* **Exercise description**
All of the listing must be given again exactly, except that the images are dropped.

* **Data listing**
........
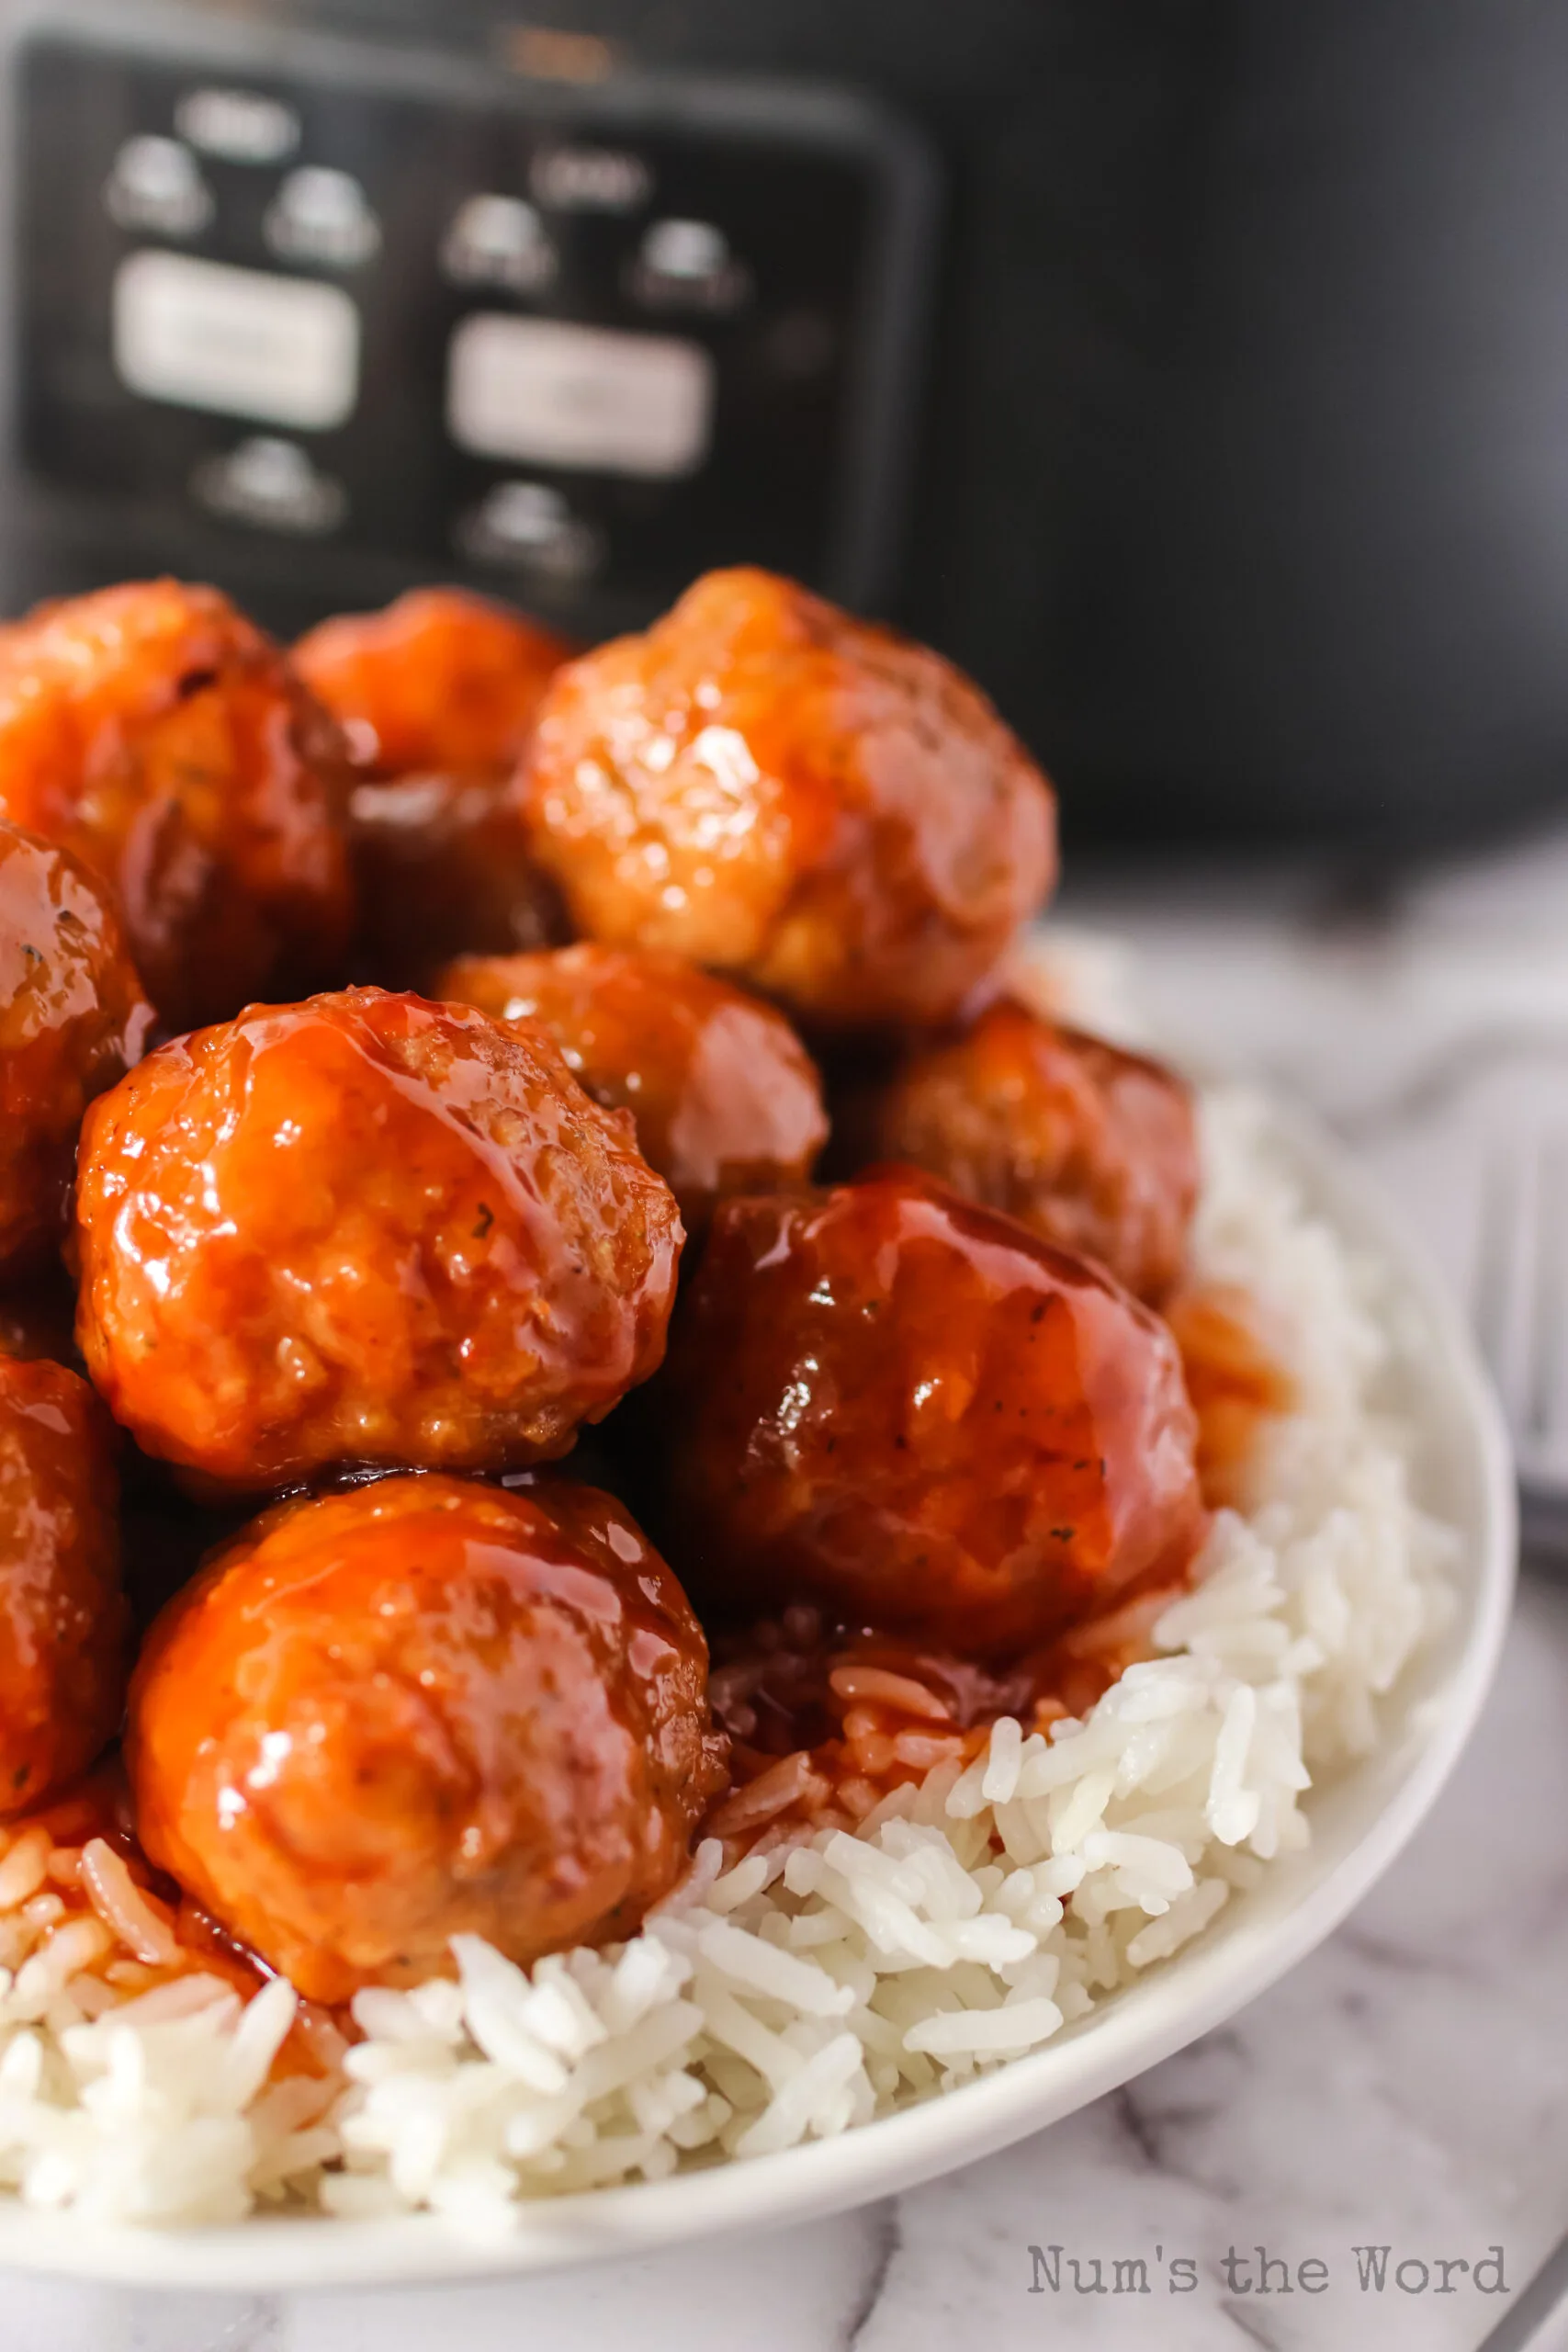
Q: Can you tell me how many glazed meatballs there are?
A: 11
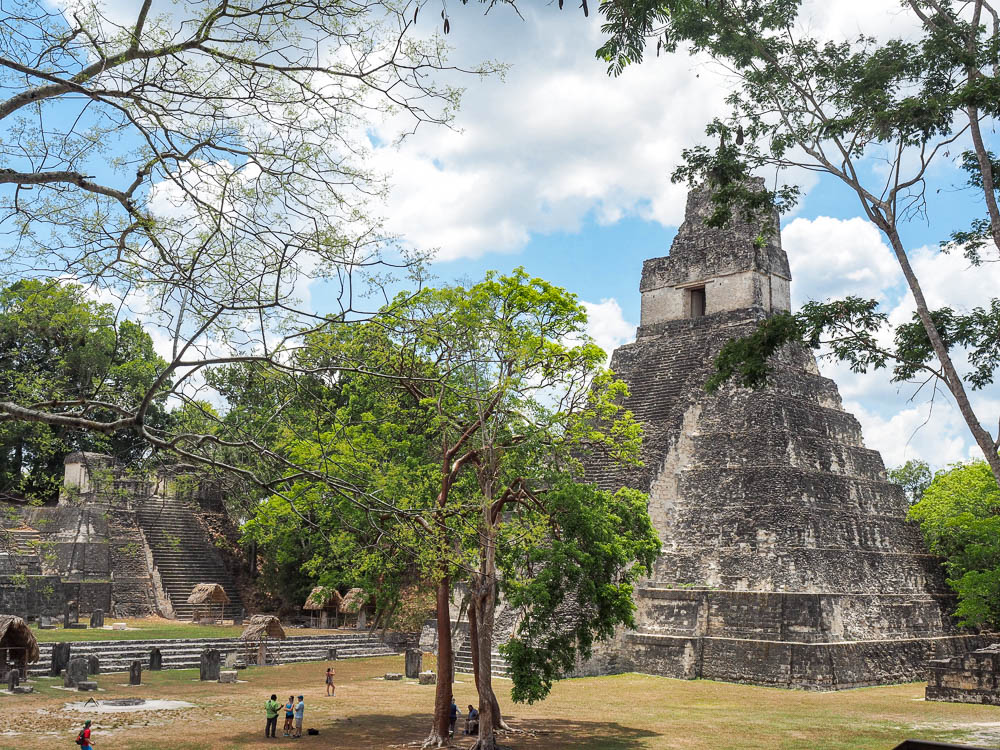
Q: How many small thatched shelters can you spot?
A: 5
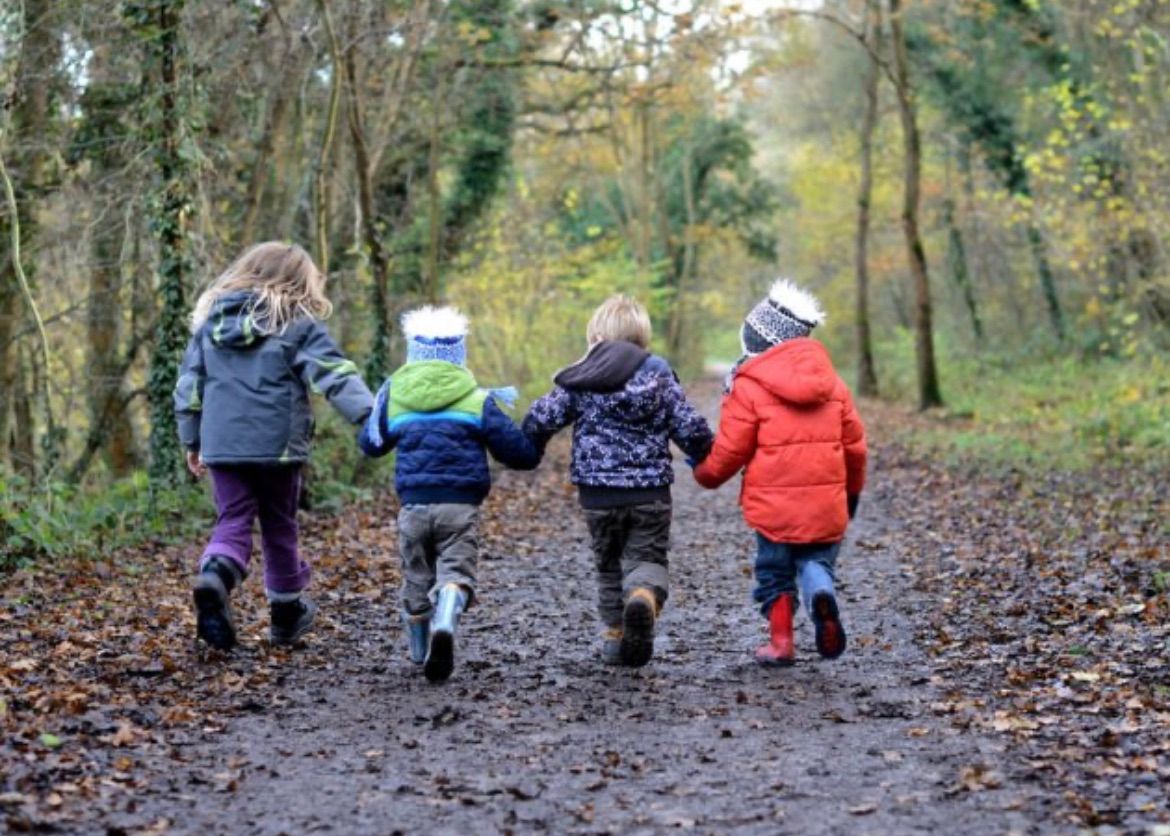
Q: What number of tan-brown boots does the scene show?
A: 2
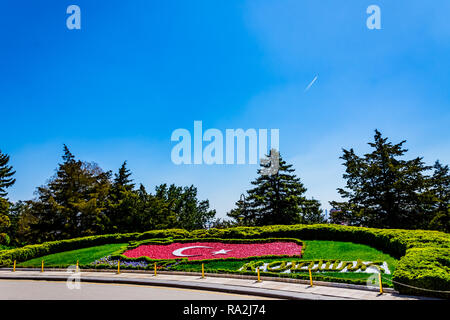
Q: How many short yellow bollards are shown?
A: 9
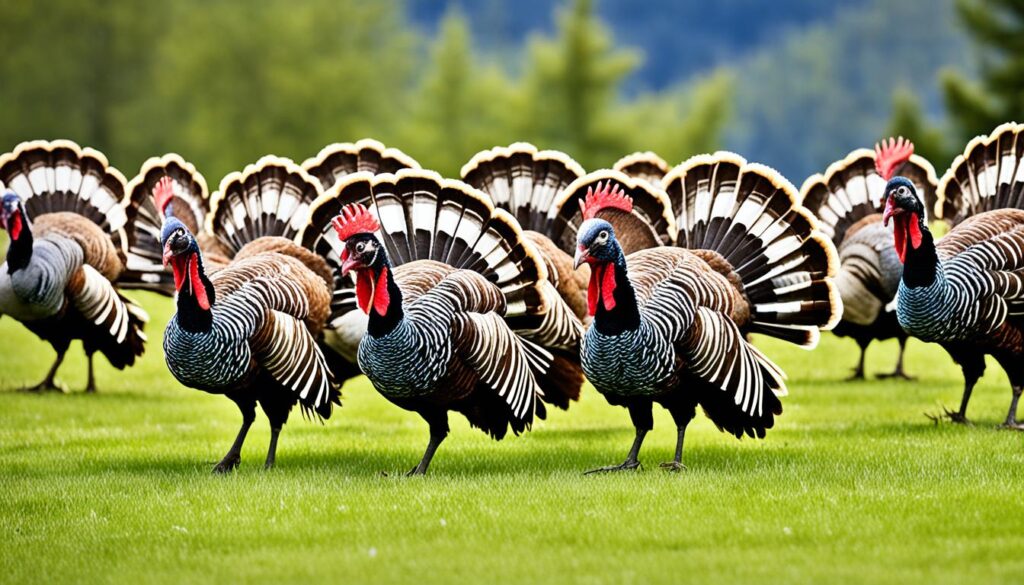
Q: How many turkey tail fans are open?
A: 11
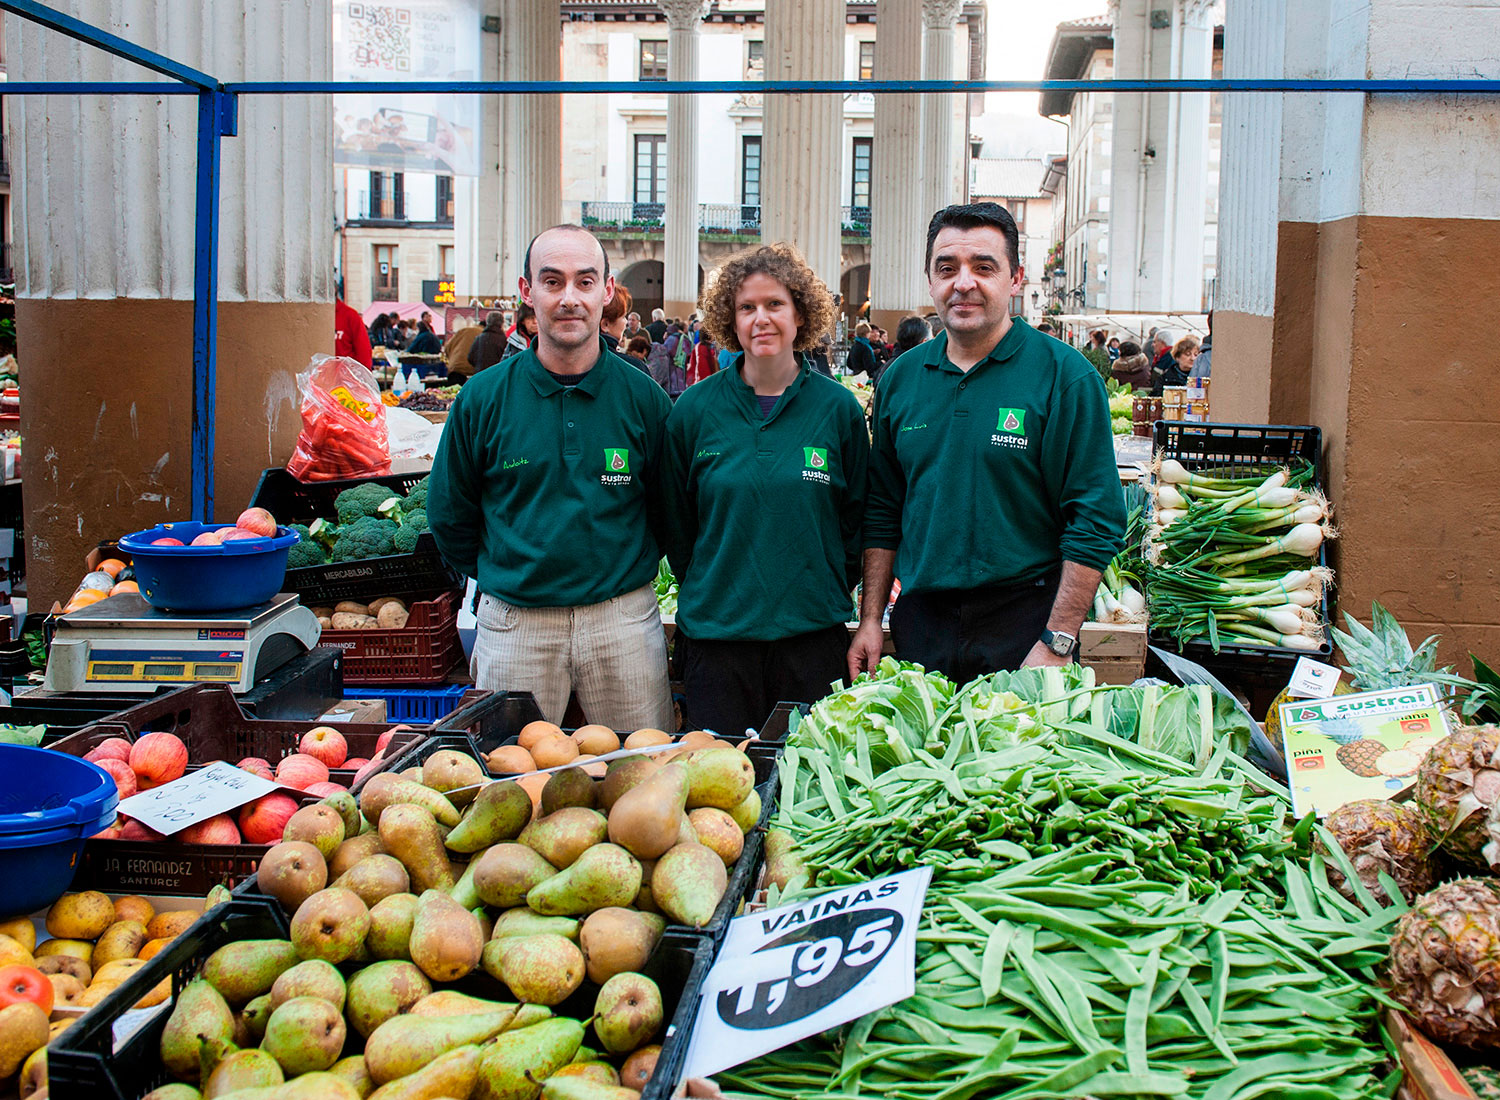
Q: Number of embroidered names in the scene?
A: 3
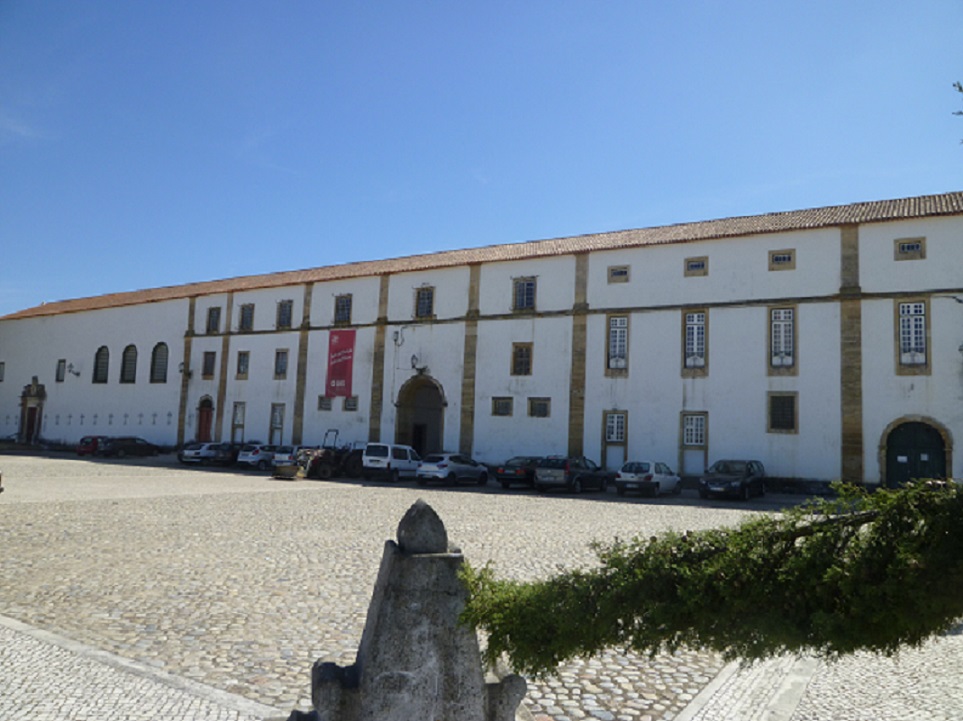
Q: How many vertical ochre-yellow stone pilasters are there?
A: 7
........
* **Solved exercise**
Q: Can you tell me how many glazed meatballs there are?
A: 11
Q: How many small thatched shelters can you spot?
A: 5
Q: What number of tan-brown boots does the scene show?
A: 2
Q: How many short yellow bollards are shown?
A: 9
Q: How many turkey tail fans are open?
A: 11
Q: Number of embroidered names in the scene?
A: 3
Q: How many vertical ochre-yellow stone pilasters are there?
A: 7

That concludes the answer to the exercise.